What causes increasing declining money supply and/or increasing money demand?
  • Declining money supply is caused by central bank policy and/or individual banks becoming less willing to lend out money. In 2008 banks became insolvent and many ceased lending money which tends to contract the money supply. This was also a problem during the Great Depression when banks not only became insolvent, but many went bankrupt and even healthy banks were reluctant to loan out money because they were afraid of ‘bank runs’ by their depositors.
    • Once central banks lower their interest rates to zero, they have no more ability to increase money supply using this conventional tool.
      • Instead they can do “quantitative easing” and “unconventional monetary policy” which is more experimental. The central bank increases the money supply by buying up securities from banks, giving them new money to lend. These securities could be government bonds, commercial loans, asset backed securities, or even stocks.
      • Alternatively, they could actually print more cash to increase the money supply, but they are loathe to do that for fear of losing investor confidence and future inflation. The US government borrows vast amounts of money each year and if they began printing money, they might have a hard time continuing to borrow money. I’m not sure these fears are rational. Nobody has ever tried it to combat deflation. Usually printing money is caused by governments that cannot raise taxes nor borrow money and printing money is the only way that they can pay for stuff. Printing money is associated with economic collapse because it is often caused by economic collapse and in normal times it causes hyperinflation, but a deflationary spiral is NOT normal times. This is a risky option for combating deflation simply because nobody has tried it and so the empirical result is completely unknown.
    • Increasing money demand is caused by
      • Expectations of deflation. If you expect 5% deflation, that means that cash gives you a real return (risk free) of 5%/year! Cash becomes a good investment whereas during inflation it is not an investment, but something that is costly to hold and is mainly used for transactions rather than as a store of wealth.
        • Deflation of other assets in investor portfolios means that the prices of stocks, bonds, and land are going down. If you think your other investments are going down in value, then you would be better off to sell them and hold more cash.
        • Expectation of higher risk in other portfolio options. If the stock market and bond market experience higher volatility and greater chances of default, then money becomes less risky in comparison.
          • If you think that you might loose your job, then your appetite for risk goes down and you would be more likely to transfer some of your portfolio out of more risky assets like stocks and long-term bonds towards more liquid assets like cash.
        • Both of these factors (increasing money demand and decreasing money supply) tend to happen at the same time during a general deflation.
Problems caused by deflation:
  • It raises the real interest rate = the nominal market rate minus inflation. (Thus if prices fall 5 percent per year and the nominal interest rate is a modest 3 percent, the real interest rate is actually a high 8 percent.)
    • Real interest rates (r) must be larger than the negative deflation rate because the opportunity cost of lending money is to just keep it buried in a vault and it increases in value risk free.  Also r = i - inflation and because nominal interest rates (i) are always positive, the real interest rate (r) must be bigger than the negative inflation rate.  A big deflation then forces big real interest rates which hurts investment.
    • Nominal interest rates cannot be negative.

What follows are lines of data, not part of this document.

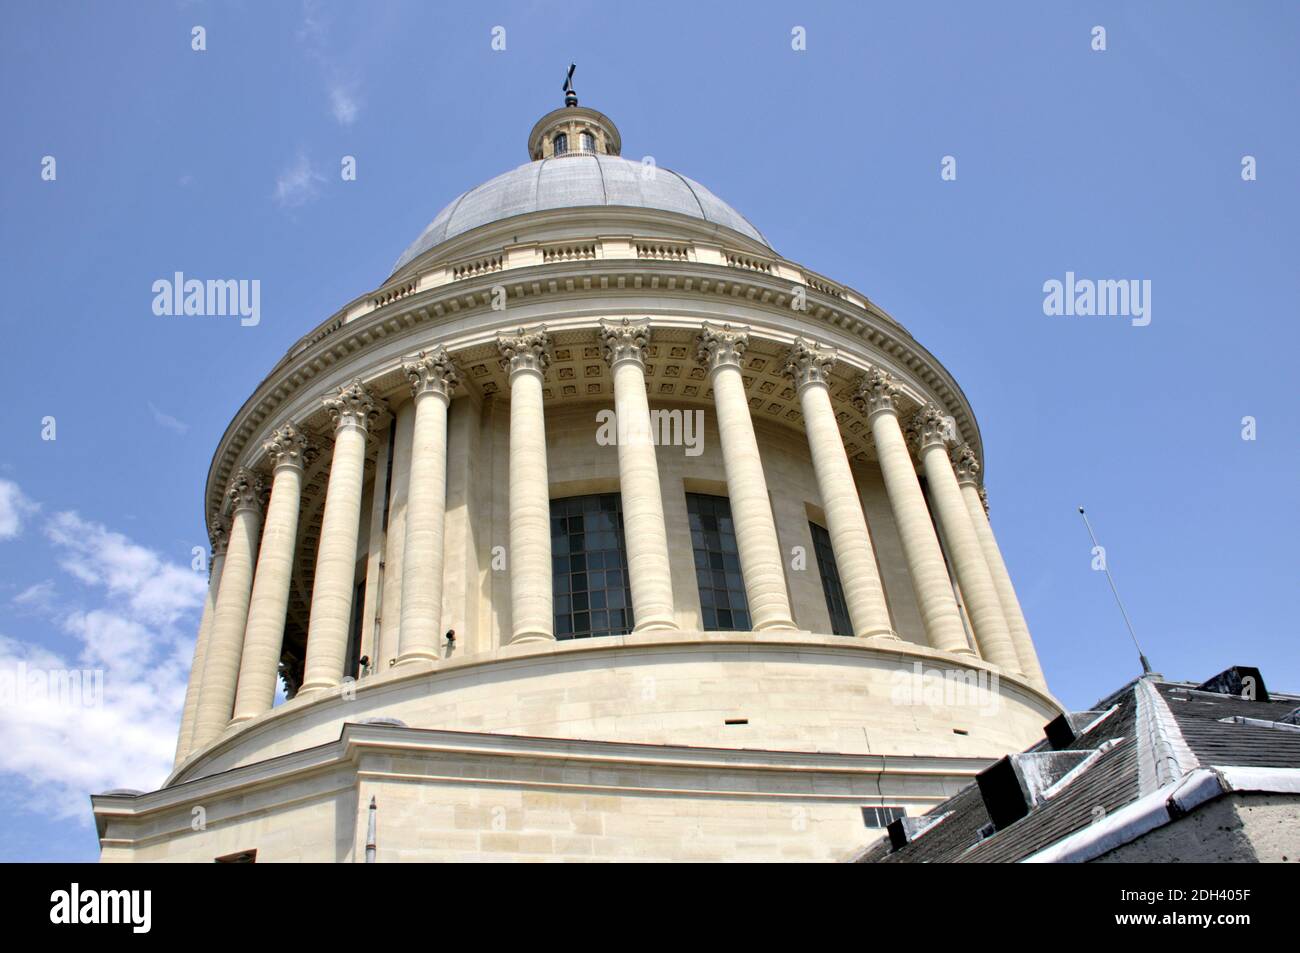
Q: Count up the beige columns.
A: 12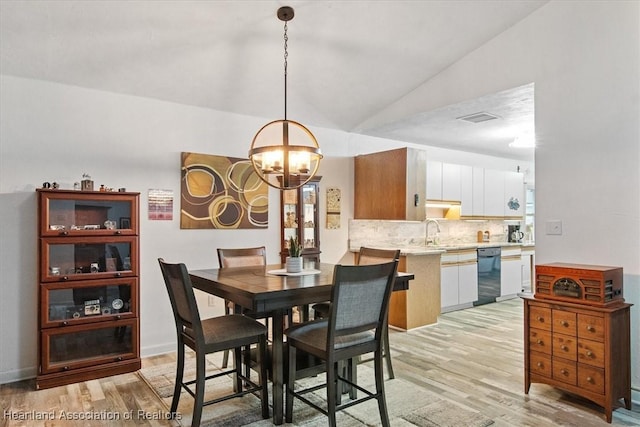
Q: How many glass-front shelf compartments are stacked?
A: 4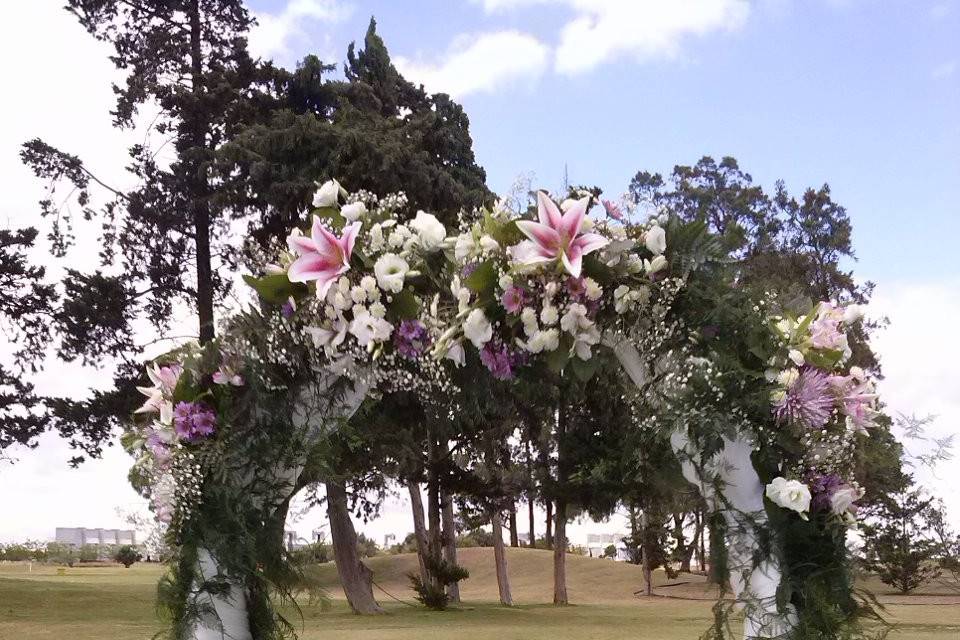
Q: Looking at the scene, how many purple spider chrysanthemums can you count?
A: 1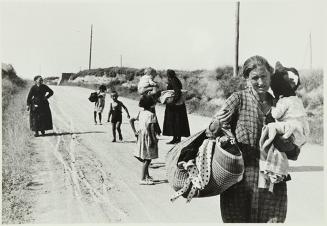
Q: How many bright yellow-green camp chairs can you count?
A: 0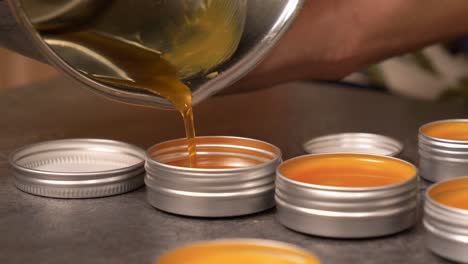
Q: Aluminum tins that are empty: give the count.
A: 2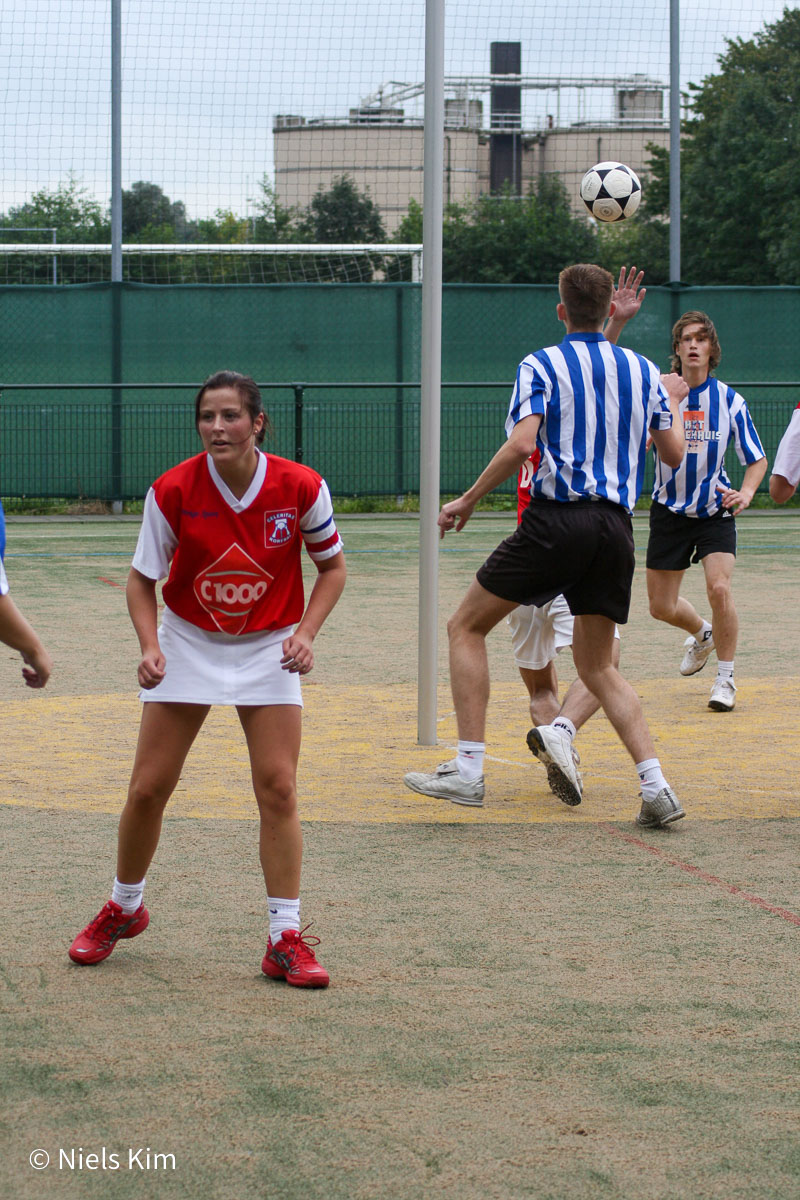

Nobody is going to pay you to borrow their money. Ever.
    • Deflation rewards creditors and those with cash at the expense of debtors and those with illiquid assets.
      • Can increase foreclosure problems. Incomes decline, but real loan payments do not decline (or not as much as incomes decline). This increases lending costs and also pushes up real interest rates.
    • Deflation increases the incentive to save and decreases the incentive to borrow which decreases aggregate demand.
  • It increases the real value of debt which increases loan defaults because nominal wages (and incomes) decline, but nominal loan payments are fixed. Higher defaults and foreclosures further reduce bank lending which reduces the money supply (see above).
  • Decreases aggregate demand due to expectations of lower future prices.
    • ↓C: consumers will tend to delay discretionary purchases if they anticipate that prices will drop.
    • ↓I: Businesses that are able to expand will tend to choose not to expand if they anticipate that prices will drop.







Tuesday, April 14, 2009

Economist's View: "The Unfortunate Uselessness of Most 'State of the Art' Academic Monetary Economics"

Economist's View: "The Unfortunate Uselessness of Most 'State of the Art' Academic Monetary Economics":
...in order to get to mathematical forms that can be solved, the models had to be simplified. And when they are simplified, something must be sacrificed. So what do you sacrifice? Hopefully, it is the ability to answer questions that are the least important, so the modeling choices that are made reveal what the modelers though was most and least important.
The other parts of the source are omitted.